---
name: nexus-identity-saas
description: Standards for Identity, Authentication, and SaaS feature implementations
---
# Identity & SaaS Integration

- **Core Identity Model:**
  - Extend `IdentityUser` to create a custom `NexusUser` model containing SaaS-specific properties (e.g., `AITokenLimit`, `AITokensUsed`, `TenantId`, `CurrentPlan`).
  - Place core domain models in the core project layer (e.g., `NexusArchitect.Core` or `NexusReader.Domain`).
  - Configure `ApplicationDbContext` to inherit from `IdentityDbContext<NexusUser>` and map custom fields and relationships correctly.

- **Authentication Endpoints & Providers:**
  - Use native ASP.NET Core Identity API endpoints (`/register`, `/login`, `/refresh`) or scaffolded Razor components in Blazor (`Components/Account/Pages`).
  - Integrate OAuth2 providers (like Google, Facebook, Microsoft) natively via ASP.NET Core's external login providers.
  - Utilize `SignInManager<TUser>` and `UserManager<TUser>` for custom login logic and user management.

- **Service Configuration & Policies:**
  - Register Identity using `builder.Services.AddDefaultIdentity<NexusUser>()` or `AddIdentity<NexusUser, IdentityRole>()` followed by `.AddEntityFrameworkStores<ApplicationDbContext>()`.
  - Configure `IdentityOptions` in `Program.cs` to enforce strict security standards:
    - **Password:** `RequireDigit`, `RequireLowercase`, `RequireUppercase`, `RequireNonAlphanumeric`, `RequiredLength` (min 8).
    - **Lockout:** Set `MaxFailedAccessAttempts` and `DefaultLockoutTimeSpan` to prevent brute-force attacks.
    - **User:** Enforce `RequireUniqueEmail = true`.

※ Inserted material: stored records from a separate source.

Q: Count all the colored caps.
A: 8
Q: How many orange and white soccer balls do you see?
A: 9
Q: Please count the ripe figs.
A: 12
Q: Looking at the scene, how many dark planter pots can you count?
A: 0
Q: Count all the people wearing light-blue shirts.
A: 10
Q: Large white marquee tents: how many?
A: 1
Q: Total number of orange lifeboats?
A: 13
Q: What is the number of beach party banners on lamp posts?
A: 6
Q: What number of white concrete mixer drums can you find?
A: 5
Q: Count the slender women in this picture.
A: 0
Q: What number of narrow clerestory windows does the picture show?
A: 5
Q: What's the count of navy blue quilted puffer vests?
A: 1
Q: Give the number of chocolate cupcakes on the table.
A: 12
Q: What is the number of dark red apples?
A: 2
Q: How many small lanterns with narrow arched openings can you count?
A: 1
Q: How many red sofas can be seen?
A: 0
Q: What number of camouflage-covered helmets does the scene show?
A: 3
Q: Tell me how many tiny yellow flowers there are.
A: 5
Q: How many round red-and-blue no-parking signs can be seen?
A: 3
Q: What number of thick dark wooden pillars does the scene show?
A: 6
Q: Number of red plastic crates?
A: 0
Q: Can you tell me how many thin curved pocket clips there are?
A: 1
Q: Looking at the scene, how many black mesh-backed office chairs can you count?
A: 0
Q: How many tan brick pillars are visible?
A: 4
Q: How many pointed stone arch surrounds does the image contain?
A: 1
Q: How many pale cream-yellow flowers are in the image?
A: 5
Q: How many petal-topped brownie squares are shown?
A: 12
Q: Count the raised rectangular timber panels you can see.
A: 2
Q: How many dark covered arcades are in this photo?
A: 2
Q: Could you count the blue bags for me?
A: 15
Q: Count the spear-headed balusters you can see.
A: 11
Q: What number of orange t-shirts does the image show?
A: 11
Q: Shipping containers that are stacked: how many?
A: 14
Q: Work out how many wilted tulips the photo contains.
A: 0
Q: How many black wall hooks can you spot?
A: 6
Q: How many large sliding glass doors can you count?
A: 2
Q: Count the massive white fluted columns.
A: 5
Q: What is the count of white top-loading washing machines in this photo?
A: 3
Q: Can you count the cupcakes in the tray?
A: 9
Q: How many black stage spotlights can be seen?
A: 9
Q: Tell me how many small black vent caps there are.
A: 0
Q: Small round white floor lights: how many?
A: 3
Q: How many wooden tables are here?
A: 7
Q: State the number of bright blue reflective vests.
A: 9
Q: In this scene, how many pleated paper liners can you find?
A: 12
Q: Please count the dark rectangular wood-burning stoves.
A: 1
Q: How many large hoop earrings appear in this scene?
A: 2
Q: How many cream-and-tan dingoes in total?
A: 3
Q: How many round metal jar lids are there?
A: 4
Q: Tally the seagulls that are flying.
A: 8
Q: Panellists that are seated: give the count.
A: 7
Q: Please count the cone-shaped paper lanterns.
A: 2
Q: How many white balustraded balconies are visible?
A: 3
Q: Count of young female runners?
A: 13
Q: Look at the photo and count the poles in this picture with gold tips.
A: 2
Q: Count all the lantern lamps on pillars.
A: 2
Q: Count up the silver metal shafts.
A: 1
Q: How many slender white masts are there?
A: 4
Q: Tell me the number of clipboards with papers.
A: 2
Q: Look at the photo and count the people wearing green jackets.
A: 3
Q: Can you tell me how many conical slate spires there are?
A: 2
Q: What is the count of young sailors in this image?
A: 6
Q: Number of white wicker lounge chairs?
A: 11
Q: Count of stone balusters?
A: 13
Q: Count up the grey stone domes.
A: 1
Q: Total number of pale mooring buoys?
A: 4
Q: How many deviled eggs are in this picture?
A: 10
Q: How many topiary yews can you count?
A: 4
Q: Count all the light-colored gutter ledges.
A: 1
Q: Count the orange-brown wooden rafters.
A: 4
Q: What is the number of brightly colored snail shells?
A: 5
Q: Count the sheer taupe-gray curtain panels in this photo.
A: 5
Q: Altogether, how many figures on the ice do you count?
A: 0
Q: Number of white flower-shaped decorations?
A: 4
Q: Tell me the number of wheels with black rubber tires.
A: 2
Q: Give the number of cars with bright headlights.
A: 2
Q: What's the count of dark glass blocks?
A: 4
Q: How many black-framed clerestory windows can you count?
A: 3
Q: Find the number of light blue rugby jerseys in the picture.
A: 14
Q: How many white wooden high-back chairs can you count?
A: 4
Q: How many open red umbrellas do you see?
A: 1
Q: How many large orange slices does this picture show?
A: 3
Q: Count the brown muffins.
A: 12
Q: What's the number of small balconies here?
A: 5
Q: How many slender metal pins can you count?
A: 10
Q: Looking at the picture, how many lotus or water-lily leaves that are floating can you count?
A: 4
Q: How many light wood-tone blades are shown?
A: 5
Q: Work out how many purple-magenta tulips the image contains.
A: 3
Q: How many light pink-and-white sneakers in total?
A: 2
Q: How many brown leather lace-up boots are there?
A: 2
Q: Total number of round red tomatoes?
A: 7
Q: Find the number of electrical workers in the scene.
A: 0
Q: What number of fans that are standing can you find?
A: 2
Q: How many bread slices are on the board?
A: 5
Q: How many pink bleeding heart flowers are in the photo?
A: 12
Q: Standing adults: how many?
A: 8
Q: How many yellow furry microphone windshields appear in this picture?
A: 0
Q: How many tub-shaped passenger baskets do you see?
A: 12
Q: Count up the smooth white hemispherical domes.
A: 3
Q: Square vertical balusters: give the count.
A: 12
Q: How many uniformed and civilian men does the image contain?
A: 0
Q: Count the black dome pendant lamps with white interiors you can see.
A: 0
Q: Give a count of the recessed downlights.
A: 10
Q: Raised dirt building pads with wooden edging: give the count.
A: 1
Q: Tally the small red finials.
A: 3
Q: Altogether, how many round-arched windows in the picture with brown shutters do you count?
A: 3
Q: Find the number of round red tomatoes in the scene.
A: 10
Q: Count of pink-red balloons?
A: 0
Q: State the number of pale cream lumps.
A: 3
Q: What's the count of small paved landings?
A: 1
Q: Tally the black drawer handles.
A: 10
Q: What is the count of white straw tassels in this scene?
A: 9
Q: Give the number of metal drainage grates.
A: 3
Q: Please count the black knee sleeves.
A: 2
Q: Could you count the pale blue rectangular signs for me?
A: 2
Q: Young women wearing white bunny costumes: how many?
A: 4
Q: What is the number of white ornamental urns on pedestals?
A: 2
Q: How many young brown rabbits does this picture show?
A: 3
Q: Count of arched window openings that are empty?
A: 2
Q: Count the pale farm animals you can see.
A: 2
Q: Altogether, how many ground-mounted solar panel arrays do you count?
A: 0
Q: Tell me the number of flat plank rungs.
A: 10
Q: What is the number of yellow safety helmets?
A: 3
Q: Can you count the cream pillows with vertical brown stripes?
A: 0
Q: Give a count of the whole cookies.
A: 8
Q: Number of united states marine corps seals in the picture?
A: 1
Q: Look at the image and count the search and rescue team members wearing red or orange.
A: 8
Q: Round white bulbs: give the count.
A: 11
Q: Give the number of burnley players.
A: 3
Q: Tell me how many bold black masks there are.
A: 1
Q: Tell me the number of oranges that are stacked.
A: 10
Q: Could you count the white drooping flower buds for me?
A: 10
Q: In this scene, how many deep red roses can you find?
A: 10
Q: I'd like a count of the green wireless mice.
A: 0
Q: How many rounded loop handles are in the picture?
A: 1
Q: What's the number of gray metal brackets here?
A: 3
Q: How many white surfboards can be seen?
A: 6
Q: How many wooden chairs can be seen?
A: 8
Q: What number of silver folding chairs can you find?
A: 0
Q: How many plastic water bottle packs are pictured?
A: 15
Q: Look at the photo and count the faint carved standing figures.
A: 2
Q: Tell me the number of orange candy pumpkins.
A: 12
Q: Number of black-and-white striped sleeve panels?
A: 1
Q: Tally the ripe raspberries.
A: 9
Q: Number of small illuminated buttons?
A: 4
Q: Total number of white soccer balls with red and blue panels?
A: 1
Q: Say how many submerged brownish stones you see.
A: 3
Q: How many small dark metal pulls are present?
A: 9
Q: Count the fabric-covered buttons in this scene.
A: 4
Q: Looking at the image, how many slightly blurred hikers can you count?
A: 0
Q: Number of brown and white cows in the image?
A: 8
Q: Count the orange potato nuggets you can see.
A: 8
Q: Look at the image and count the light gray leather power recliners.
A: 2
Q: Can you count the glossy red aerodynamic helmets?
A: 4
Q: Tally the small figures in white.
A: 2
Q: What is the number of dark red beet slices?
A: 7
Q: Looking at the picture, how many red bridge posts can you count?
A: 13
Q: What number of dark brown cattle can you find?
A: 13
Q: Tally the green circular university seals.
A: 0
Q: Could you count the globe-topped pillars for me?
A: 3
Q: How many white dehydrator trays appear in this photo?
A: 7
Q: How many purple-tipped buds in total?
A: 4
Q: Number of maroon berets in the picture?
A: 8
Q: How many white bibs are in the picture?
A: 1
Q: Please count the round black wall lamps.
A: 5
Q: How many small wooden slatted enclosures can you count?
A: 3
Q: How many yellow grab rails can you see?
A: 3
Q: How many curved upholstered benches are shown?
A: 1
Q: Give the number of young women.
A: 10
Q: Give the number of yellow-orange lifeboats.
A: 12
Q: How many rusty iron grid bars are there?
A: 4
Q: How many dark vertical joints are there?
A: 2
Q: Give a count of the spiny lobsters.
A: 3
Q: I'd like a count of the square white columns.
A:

- **Authorization & Policies:**
  - Implement Roles and Claims-based authorization.
  - Create robust Policies (e.g., `ProUser`) and use custom `Requirement` handlers for specific business logic like checking if `AITokensUsed < AITokenLimit`.

- **Mobile / Blazor Hybrid Auth State:**
  - Ensure authentication state persists securely within the MAUI container.
  - Store JWT tokens and sensitive session data in `SecureStorage`.
  - Provide a seamless mechanism to restore the `AuthenticationStateProvider` on app launch if the token is valid.

- **SaaS Features & Webhooks:**
  - Integrate third-party payment/subscription providers (e.g., Stripe) using secure webhooks.
  - Sync external subscription status with internal user claims and limits (e.g., upgrade `AITokenLimit` upon a webhook success event for a "Pro" plan).

- **Verification:**
  - Write unit tests for custom authorization handlers and token limit logic.
  - Ensure the UI handles unauthorized and out-of-tokens states gracefully and points users to subscription management.